▶ **Dataset records**

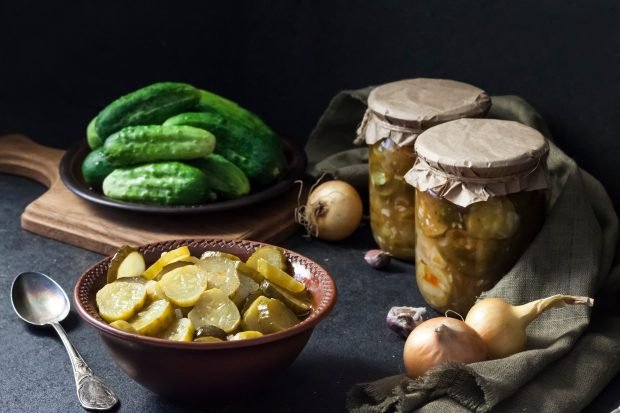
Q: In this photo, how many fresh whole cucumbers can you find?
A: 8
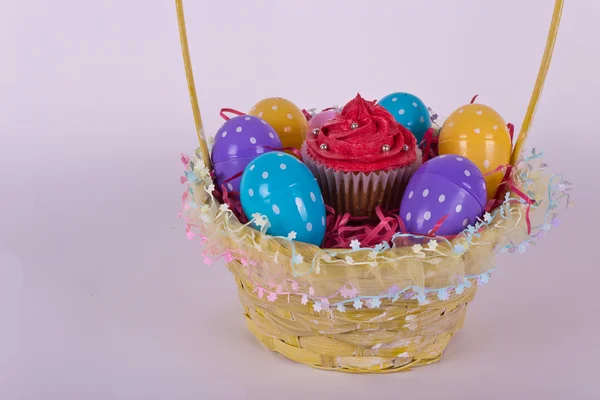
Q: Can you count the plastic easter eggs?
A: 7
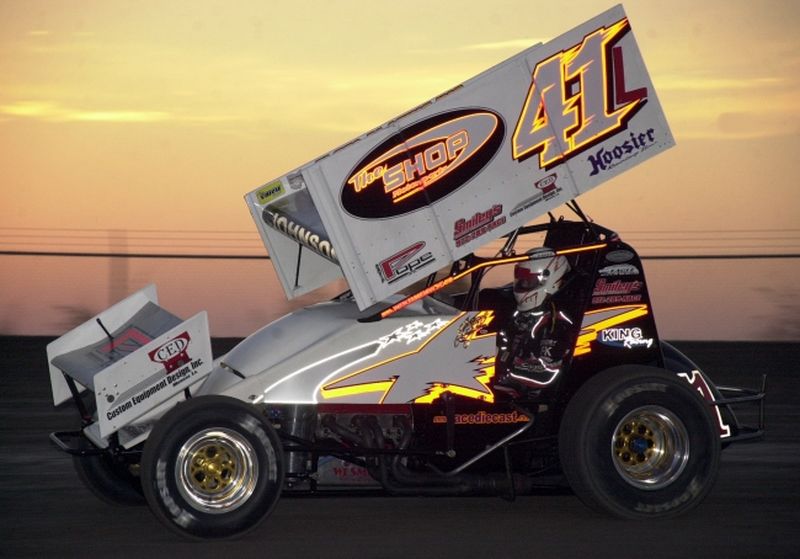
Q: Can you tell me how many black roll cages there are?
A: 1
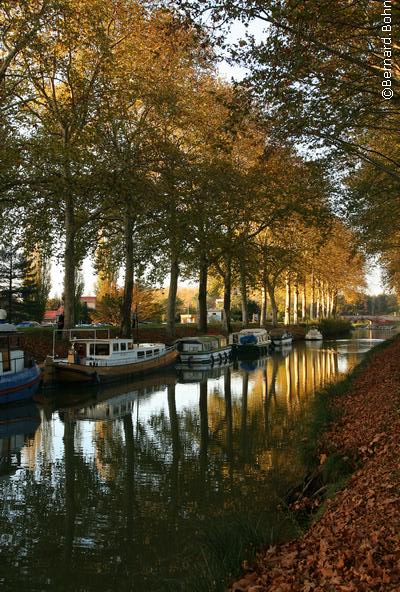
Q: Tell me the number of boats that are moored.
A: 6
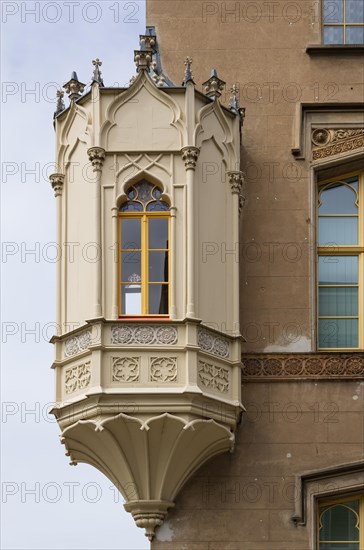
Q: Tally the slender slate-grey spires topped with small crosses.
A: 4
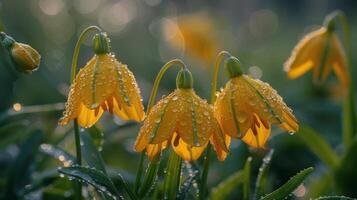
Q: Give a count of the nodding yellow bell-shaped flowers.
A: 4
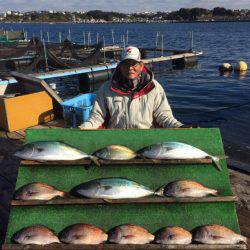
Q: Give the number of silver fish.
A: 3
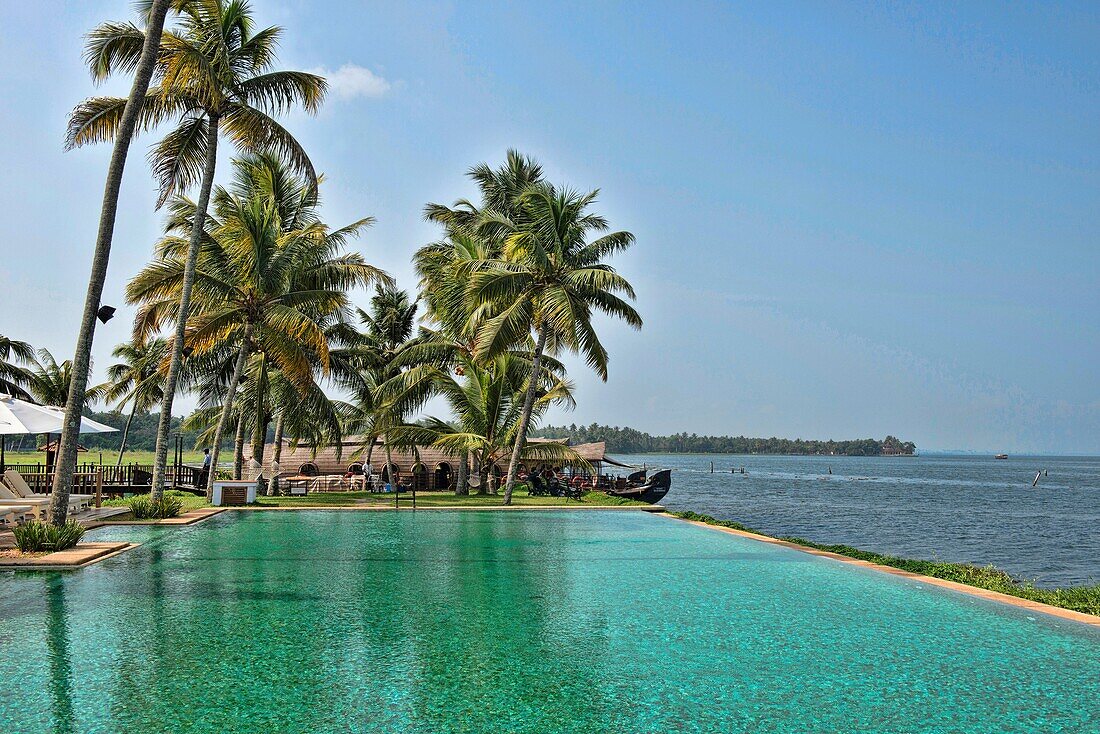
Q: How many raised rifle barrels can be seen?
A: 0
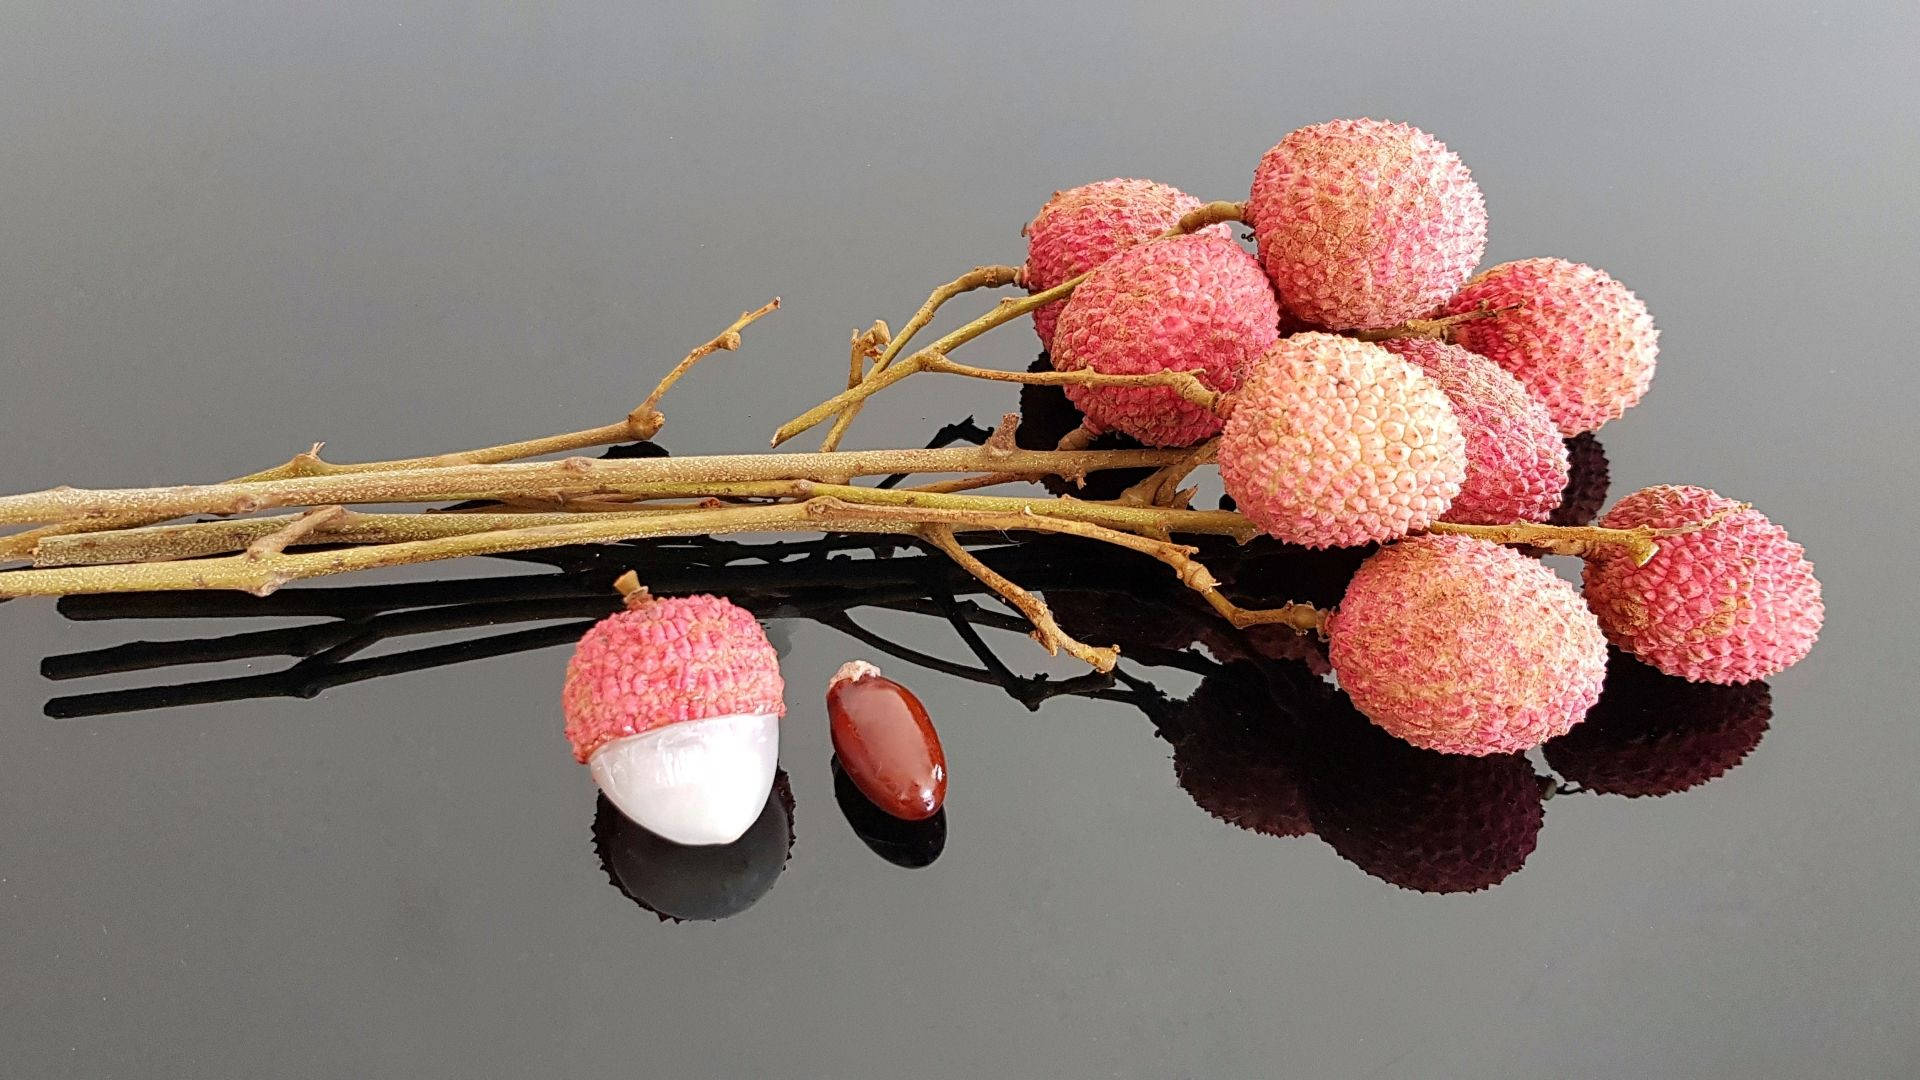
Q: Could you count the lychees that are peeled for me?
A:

▶ **Exercise prompt**
Copy the records exactly as they appear, leaving every picture out.

▶ **Answer section**
Q: In this photo, how many fresh whole cucumbers can you find?
A: 8
Q: Can you count the plastic easter eggs?
A: 7
Q: Can you tell me how many black roll cages there are?
A: 1
Q: Tell me the number of boats that are moored.
A: 6
Q: Tally the slender slate-grey spires topped with small crosses.
A: 4
Q: Give a count of the nodding yellow bell-shaped flowers.
A: 4
Q: Give the number of silver fish.
A: 3
Q: How many raised rifle barrels can be seen?
A: 0
Q: Could you count the lychees that are peeled for me?
A:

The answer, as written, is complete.